Chronique

James Brandon Lewis Quartet

Molecular

James Brandon Lewis (ts), Aruán Ortiz (p), Brad Jones (b), Chad Taylor (dms)

Label / Distribution : Intakt Records

Ce n’est pas parce qu’on avance à pas de loup, sans tirer l’attention à soi, qu’on ne fait pas forte impression. Même dans les cénacles les plus fameux du jazz, le nom de James Brandon Lewis n’a pas (encore) le retentissement qu’il devrait avoir. Ce n’est pas faute pourtant d’avoir alerté ici : de son Live à Willisau avec Chad Taylor à l’euphorique Artificial Happiness Button, tout 2020 a été éclairé de son talent ; il manquait une pièce, et la plus personnelle qui soit avec un langage propre et un quartet à sa main. C’est désormais le cas avec ce Molecular paru chez Intakt Records, qui ferait un peu plus entrer le ténor dans une autre dimension. A condition d’en créer une supplémentaire. À ses côtés, on retrouve le fidèle batteur Chad Taylor, qui offre à « Helix » une structure rythmique à la fois solide et très flexible qui permet au saxophone une puissance et une audace qui frappent à de nombreuses portes. Celles de Coltrane ou de David S. Ware en tête, mais plus sûrement la sienne propre, encadrée par deux nouveaux compagnons bâtisseurs.

Dans le quartet, on retrouve le pianiste Aruán Ortiz, habitué de Intakt Records (Inside Rythmic Falls avec Andrew Cyrille) et le contrebassiste Brad Jones qui après avoir joué avec Max Nagl a constitué avec Ortiz et Taylor une fameuse et irréfragable base rythmique (Live in Zurich, 2018, déjà chez Intakt). Autant dire que Lewis pose ici ses valises en terrain connu, solide, capable de le suivre d’instinct dans une musique qu’il rapproche lui-même d’une passion pour la biologie moléculaire ; on n’a pourtant pas la sensation, à l’écoute du flegmatique « Breaking Codes » d’une grande débauche abstraite de génie mathématique.

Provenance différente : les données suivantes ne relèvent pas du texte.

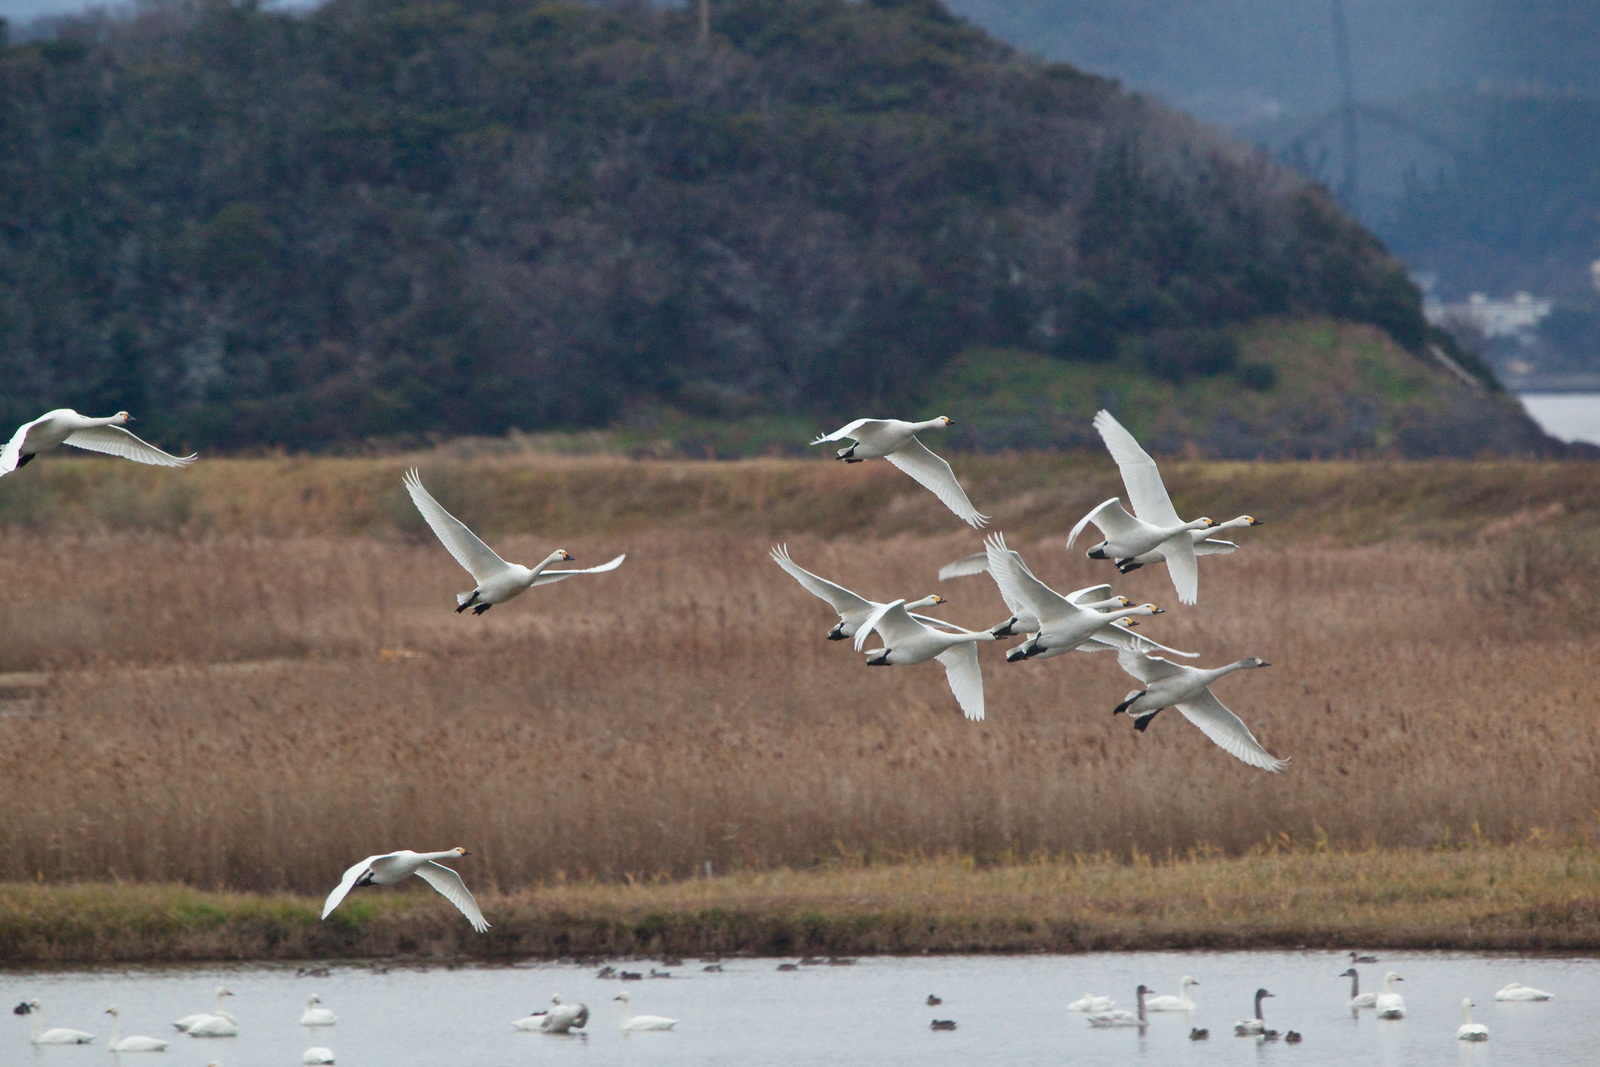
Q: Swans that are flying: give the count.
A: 12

Dans l’archet de Jones comme dans la main gauche puissante d’Ortiz, il y a au contraire une spontanéité qui n’oublie pas la sobriété, quelque chose qui s’inscrit dans une tradition forte, vigoureuse, mais qui n’entrave nullement la fraîcheur et la nouveauté d’un orchestre très complémentaire. Quelque chose qui tient de l’ADN, d’une formule chimique subtile qui accompagne un mouvement pleinement émancipé.

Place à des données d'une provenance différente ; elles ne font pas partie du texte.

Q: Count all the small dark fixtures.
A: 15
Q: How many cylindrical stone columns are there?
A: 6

C’est exactement ce qui dicte toute la musique de ce disque qui fera date. Les molécules de James Brandon Lewis gardent une mémoire et une communication innée, à l’instar de ce que l’on entend dans « Helix » qui est certainement le morceau le plus emblématique de ce quartet. Basse et batterie tiennent une ligne ferme, en constant mouvement mais d’une excitante rectitude sur laquelle le piano d’Ortiz et les fulgurances du ténor viennent proposer toutes sortes de mutations. Certes, Chad Taylor s’offre au milieu du morceau un délicieux solo qui vient servir d’accélérateur de particules, mais c’est bien collectivement que ce disque se construit, dans le précipité des morceaux courts et dans la générosité de chacun. Entre la cellule-souche Taylor/Lewis qui, à Willisau, avait donné le ton, et ce nouveau jalon, il y a une progression indéniable qui ne semble pas vouloir s’arrêter en chemin. Les atomes crochus sont, paraît-il, seulement affaire de chimie. James Brandon Lewis a trouvé la bonne formule pour nous séduire immédiatement. Au gramme près.